Perhaps it depends on how you define “progress.”

Stephen Hawking says that “the human race is just a chemical scum on a moderate size planet.” He’s making a scientific observation. But of course I disagree; there’s more to the picture.

I see divine intention—God’s hand—in the world and it’s people. I see the presence of goodness in the midst of so much carnage. And this leads me to believe not only that the God-of-surprises exists, but is continually at work.

Because God is like that.

He continually foregoes the high and obvious road, and chooses the humble, the weak, the I-can’t-do-it-on-my-owns. He continually chooses the small tribe of people who don’t seem to stand a chance; the mocked carpenter from Galilee to set in motion the marriage of heaven and earth; the underdog to be the champion of a brighter, more beautiful day.

Because God gives himself to us, we give ourselves to others.

Does God exist? We should really consider the “presence of good” as a factor in the debate.

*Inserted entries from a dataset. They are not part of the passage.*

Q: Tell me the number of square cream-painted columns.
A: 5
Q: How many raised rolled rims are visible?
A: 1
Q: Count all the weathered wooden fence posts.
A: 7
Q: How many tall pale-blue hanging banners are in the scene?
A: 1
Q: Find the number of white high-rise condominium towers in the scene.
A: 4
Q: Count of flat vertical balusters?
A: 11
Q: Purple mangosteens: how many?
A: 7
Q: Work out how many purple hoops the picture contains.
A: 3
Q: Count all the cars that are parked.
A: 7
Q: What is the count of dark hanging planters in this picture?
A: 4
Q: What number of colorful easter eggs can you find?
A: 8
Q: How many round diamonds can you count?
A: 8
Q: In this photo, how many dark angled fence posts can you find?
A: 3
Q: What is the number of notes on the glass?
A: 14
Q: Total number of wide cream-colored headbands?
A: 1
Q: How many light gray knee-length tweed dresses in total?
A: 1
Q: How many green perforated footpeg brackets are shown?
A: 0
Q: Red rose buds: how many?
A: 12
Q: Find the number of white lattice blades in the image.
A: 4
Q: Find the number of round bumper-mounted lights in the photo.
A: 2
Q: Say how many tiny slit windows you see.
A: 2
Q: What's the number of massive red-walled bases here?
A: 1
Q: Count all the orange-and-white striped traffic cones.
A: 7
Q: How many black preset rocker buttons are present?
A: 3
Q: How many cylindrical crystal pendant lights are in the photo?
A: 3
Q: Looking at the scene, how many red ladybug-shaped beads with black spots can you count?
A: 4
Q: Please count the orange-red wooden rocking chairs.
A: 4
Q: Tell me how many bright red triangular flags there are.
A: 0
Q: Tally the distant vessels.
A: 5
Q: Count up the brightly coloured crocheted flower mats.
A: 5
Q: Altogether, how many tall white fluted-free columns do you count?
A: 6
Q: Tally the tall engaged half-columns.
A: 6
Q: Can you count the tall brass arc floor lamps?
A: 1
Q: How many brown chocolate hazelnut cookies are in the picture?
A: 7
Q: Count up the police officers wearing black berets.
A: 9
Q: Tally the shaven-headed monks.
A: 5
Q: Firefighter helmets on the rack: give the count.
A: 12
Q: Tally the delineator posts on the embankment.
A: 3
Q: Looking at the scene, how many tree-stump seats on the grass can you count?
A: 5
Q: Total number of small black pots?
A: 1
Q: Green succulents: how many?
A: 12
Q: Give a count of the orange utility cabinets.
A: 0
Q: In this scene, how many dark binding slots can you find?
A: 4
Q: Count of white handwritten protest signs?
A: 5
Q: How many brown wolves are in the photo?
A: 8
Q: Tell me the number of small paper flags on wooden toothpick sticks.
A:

Author and pastor Tim Keller defines kindness like this: “an ability to serve others practically in a way which makes me vulnerable, which comes from having a deep inner security.” And when you look around, despite all evidence to the contrary, there’s a bunch of it going on.

In Christian thought there’s this thing called the “good news.” It’s the reality that God is; that he is love; the Jesus is the living King; that he offers forgiveness, freedom, purpose and eternity; and that we are patterned after this Jesus Messiah in God’s re-creation of the world.

So the good news isn’t just something you know—it’s someone you are.

And at the end of the day, maybe that’s one of the most convincing arguments for the existence of God.